What is required
After finding "Q: Count all the young children." in the data, write out its line and all following lines without change, up to and including the last one. Leave out pictures.

(Stored data)
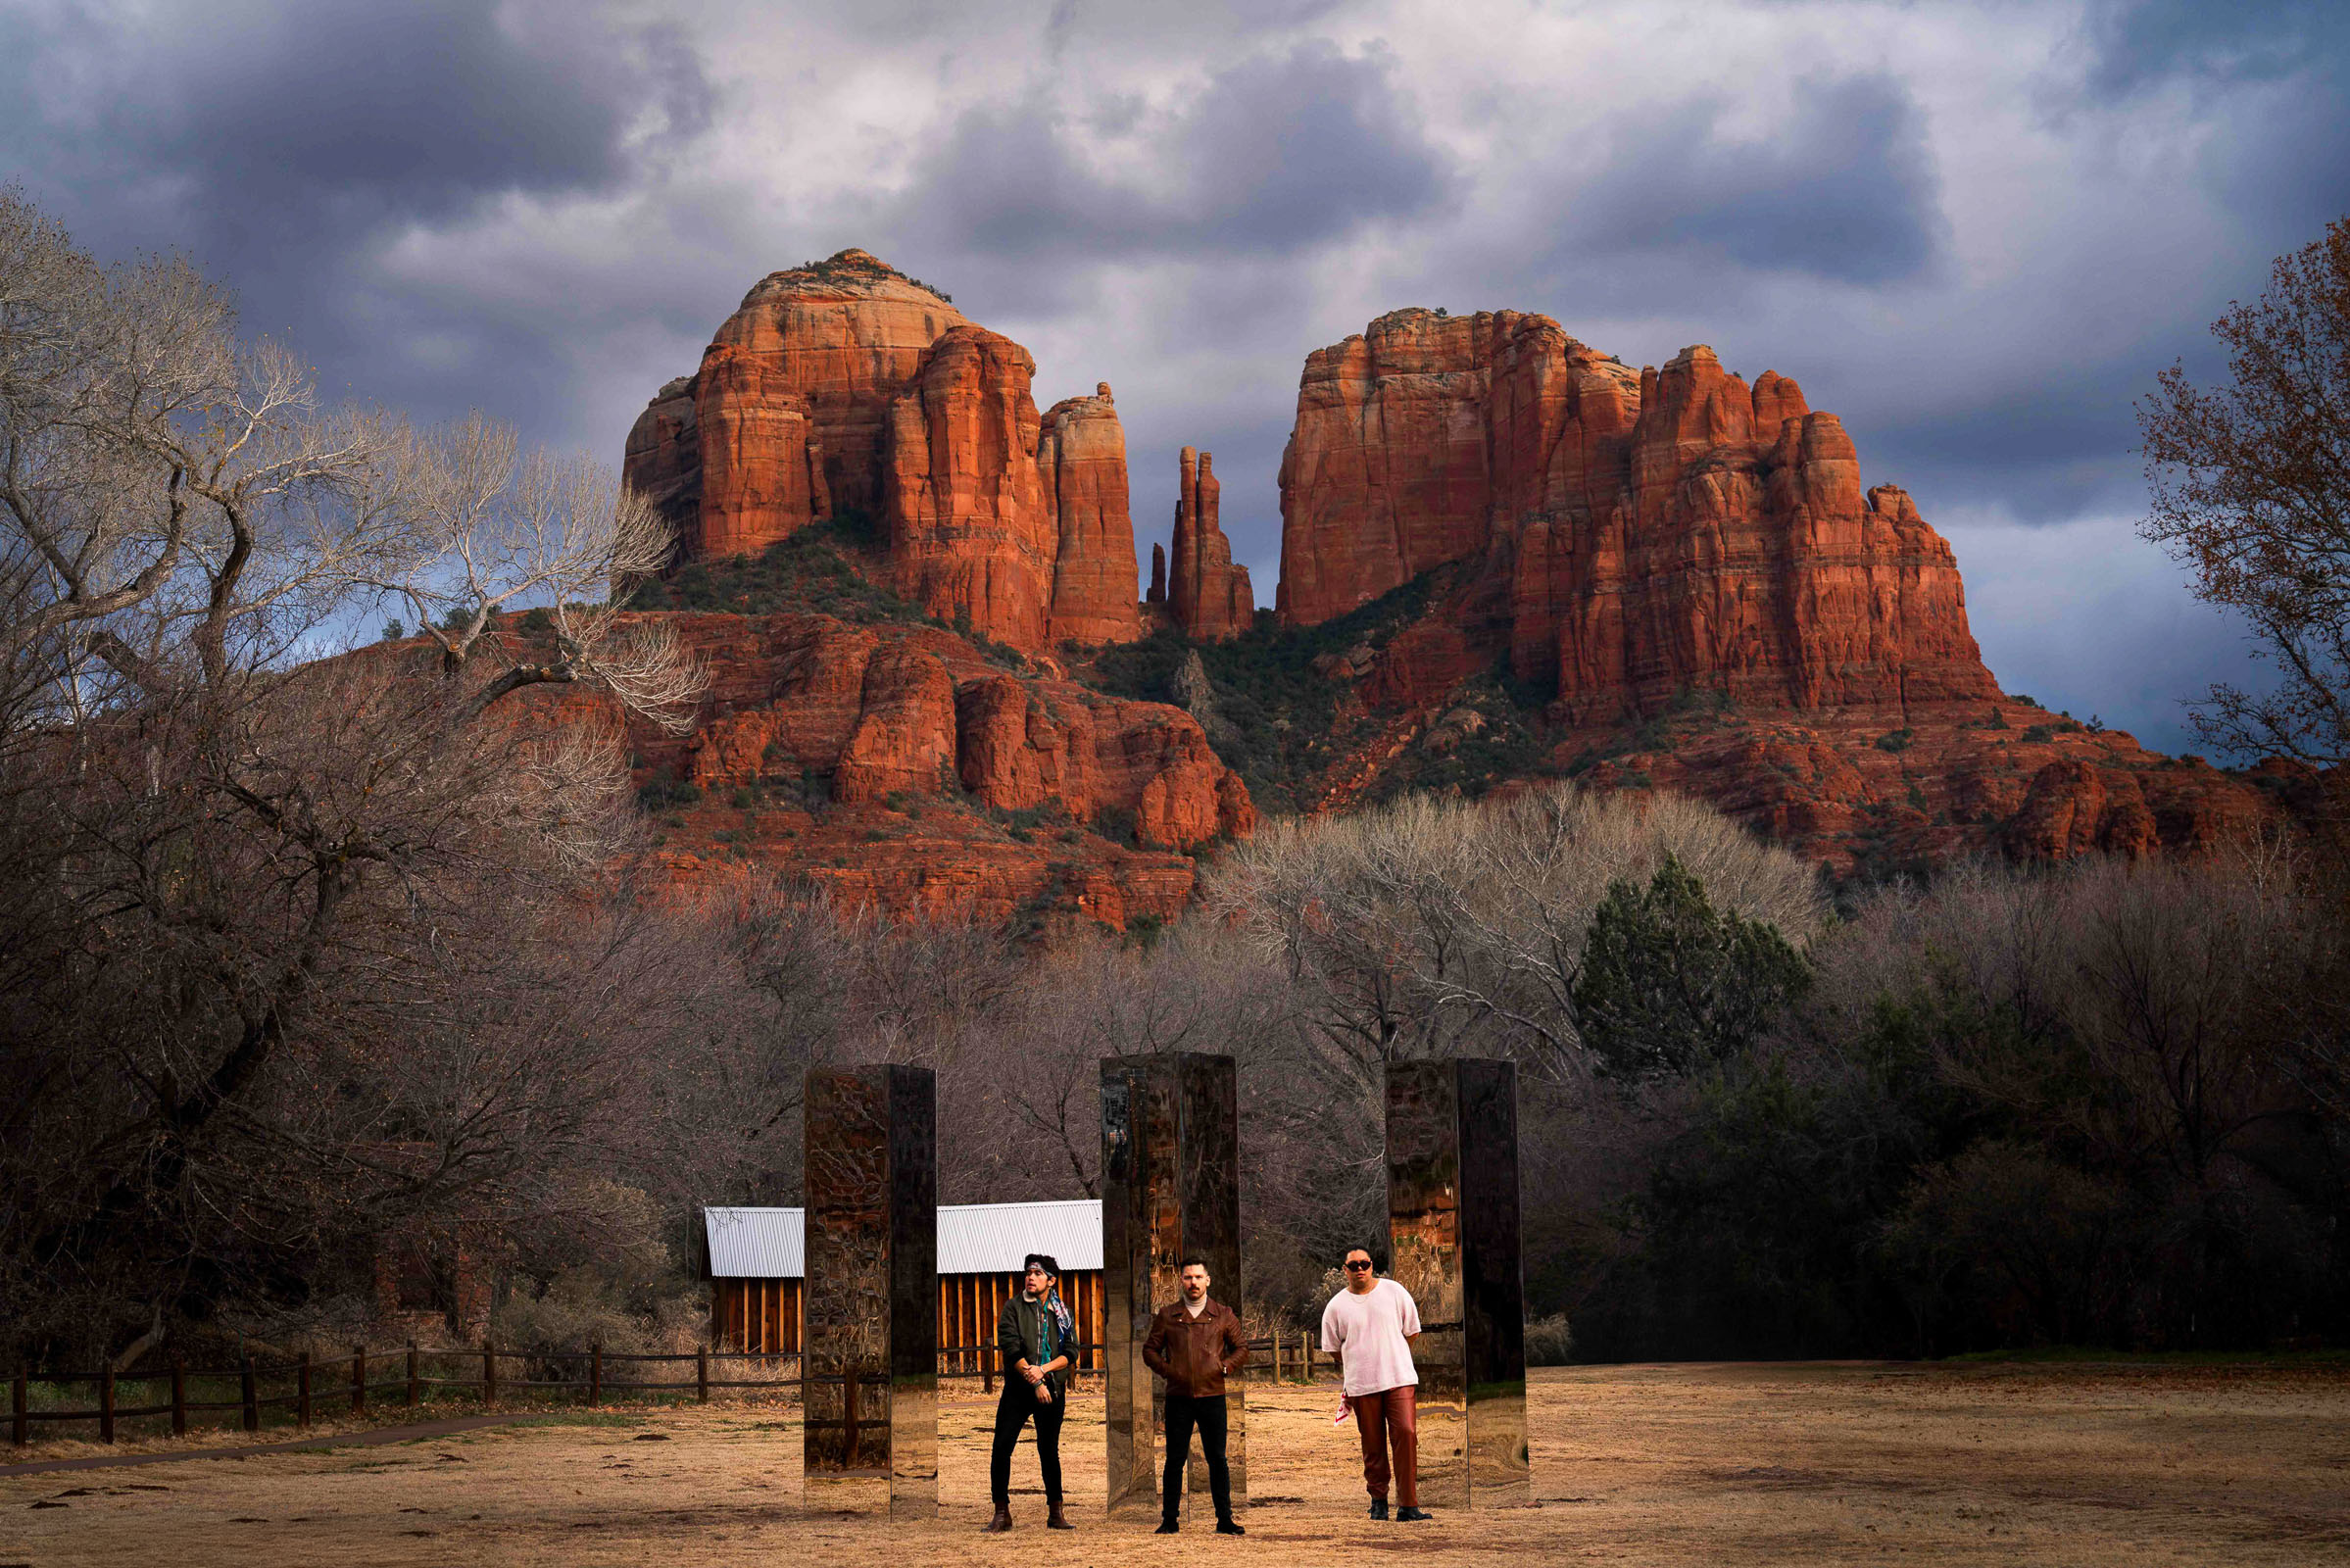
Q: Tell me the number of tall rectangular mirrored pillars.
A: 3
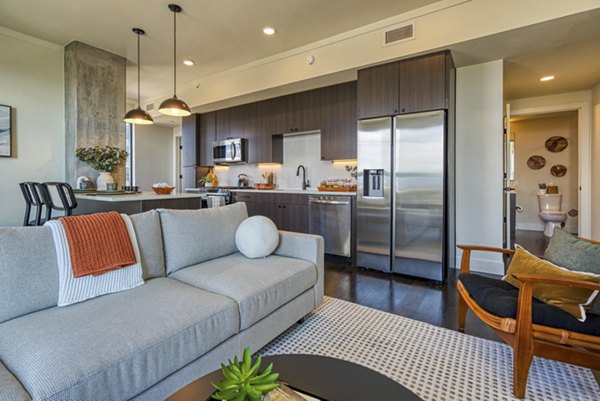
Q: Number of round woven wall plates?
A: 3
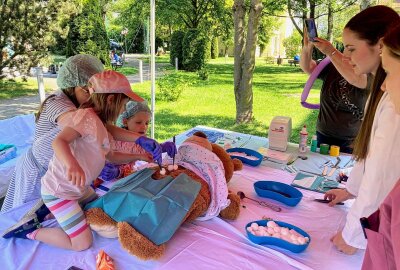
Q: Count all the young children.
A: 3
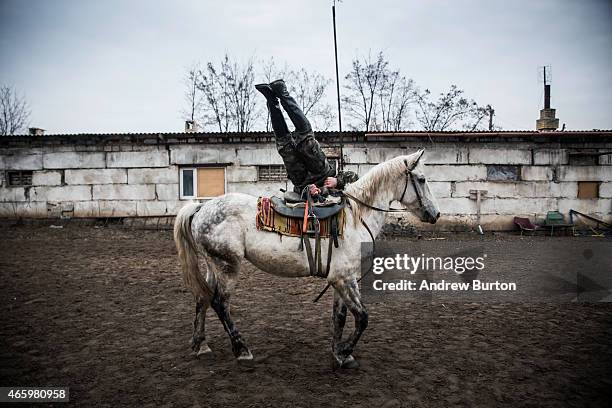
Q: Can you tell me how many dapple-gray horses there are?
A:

Task response
Q: Count all the young children.
A: 3
Q: Can you tell me how many dapple-gray horses there are?
A:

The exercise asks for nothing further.